Neste jornal de Gide, por exemplo,
há um doseamento quase terapêutico do íntimo e do público, de maneira que nem o
primeiro seja um essencial doméstico, nem o segundo uma lisa mistificação.
Passadas pela oficina, as mazelas vestiram-se de uma túnica literária que as
transfigura em motivos de arte e curiosidade.
No meu Diário creio que há muita literatura, também. É certo que nem
sempre escrevi que sou intransigente, duro, obcecado, capaz de uma lógica que
toca a desumanidade. Sei que nem sempre admiti que estava irritado com este
camarada e com aquele amigo, e que há em mim uma manha de cavador que se
sobrepõe ao desbragamento da confissão. Preferi às vezes pôr um poema onde
devia estar um insulto, e em certas ocasiões acreditei mais no meu instinto sem
provas do que na minha razão com argumentos. Enchi com frequência uma página de
lamúrias, quando na verdade estava cheio de força e de alegria.

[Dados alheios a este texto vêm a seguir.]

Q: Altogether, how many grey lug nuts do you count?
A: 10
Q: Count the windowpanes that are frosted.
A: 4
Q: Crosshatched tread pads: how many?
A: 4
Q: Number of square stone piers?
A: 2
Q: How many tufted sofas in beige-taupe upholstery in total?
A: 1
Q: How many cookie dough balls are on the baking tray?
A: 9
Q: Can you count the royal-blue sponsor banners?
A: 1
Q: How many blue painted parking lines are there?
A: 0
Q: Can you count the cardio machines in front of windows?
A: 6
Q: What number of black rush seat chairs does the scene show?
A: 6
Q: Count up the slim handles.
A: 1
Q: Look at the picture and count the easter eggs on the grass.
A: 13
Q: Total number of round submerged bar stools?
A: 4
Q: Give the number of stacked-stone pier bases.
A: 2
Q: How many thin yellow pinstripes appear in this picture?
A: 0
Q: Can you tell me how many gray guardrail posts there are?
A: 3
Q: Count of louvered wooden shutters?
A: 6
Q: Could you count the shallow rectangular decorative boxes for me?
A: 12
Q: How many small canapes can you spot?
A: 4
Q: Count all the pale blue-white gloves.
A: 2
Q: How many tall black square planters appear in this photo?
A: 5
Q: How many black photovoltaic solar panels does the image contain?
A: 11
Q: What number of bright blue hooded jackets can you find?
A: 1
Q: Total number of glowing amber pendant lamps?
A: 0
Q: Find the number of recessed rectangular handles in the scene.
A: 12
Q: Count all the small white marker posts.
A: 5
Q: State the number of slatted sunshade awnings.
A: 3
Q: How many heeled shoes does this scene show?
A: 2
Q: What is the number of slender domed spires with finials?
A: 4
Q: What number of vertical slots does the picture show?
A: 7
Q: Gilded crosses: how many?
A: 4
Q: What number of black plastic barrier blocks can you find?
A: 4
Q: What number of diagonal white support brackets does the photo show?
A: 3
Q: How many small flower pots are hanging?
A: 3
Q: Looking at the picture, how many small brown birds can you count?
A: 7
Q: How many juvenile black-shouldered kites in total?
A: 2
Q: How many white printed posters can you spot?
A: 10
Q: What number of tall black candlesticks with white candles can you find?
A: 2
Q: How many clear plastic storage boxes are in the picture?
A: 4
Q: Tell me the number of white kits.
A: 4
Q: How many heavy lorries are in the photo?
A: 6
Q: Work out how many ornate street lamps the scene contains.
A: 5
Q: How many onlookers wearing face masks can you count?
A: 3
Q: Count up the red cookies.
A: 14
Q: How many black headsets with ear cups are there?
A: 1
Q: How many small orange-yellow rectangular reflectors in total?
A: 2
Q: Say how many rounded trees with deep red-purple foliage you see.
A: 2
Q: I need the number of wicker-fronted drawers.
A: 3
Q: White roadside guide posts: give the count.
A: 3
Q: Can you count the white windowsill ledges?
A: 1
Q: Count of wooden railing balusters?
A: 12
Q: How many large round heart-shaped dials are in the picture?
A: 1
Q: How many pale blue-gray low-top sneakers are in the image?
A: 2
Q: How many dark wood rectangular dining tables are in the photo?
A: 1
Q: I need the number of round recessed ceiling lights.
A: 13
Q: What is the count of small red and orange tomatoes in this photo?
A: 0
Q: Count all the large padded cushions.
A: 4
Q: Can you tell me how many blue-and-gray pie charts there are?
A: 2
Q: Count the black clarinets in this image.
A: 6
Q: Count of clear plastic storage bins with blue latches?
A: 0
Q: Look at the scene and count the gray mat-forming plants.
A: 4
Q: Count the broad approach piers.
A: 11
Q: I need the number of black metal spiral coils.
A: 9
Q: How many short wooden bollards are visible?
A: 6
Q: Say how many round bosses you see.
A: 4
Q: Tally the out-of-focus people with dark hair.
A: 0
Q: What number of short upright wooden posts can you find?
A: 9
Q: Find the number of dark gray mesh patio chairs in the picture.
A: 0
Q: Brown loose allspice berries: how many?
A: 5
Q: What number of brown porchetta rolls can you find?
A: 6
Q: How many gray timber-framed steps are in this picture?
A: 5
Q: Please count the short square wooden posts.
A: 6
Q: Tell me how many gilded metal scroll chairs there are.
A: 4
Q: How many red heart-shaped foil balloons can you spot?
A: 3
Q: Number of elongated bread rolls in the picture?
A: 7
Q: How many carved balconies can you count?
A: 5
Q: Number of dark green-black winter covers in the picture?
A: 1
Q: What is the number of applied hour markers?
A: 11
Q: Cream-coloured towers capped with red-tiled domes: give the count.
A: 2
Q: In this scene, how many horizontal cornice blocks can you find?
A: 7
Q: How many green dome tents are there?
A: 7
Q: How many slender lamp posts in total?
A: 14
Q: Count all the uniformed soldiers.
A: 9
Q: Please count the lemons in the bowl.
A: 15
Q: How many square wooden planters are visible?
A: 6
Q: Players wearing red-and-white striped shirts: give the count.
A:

Mas quem é que não conhece estas
minhas misérias à saciedade, e sabe tão-pouco de artistas que ignora a falta de
sintonização do estado receptivo com o estado de criação? De resto, um diário
não é necessariamente um perpétuo mea
culpa. Pode ser um simples memento,
um exercício espiritual, um caderno de apontamentos, tudo o que se queira. Que
nele haja sempre um derrame de pecados e maceração, parece-me um absurdo. Pela
minha parte, não sou delator, nem meu, nem dos outros. Não tenho nada a
esconder do leitor, a quem nunca vendo gato por lebre, mas quero ter mão em mim,
evitando-lhe o espectáculo de uma exibição confrangedora. Há recantos do ser e
da vida que precisam de silêncio. No diário de Amiel foi preciso mondar muito,
e mesmo assim o que escreveu ficará sempre como um documento clínico, história
patológica de um tímido, e não obra literária, aspiração de todo o criador.
Da minha pena de artista quero que
saia apenas aquela intimidade que me parece ser suficiente para matar a justa
curiosidade do leitor devotado, e me deixe ao abrigo de todas as bisbilhotices
doentias.
In «Diário (3.º volume)», de Miguel Torga, edição de autor, Coimbra, Dezembro de 1973 (3.ª edição).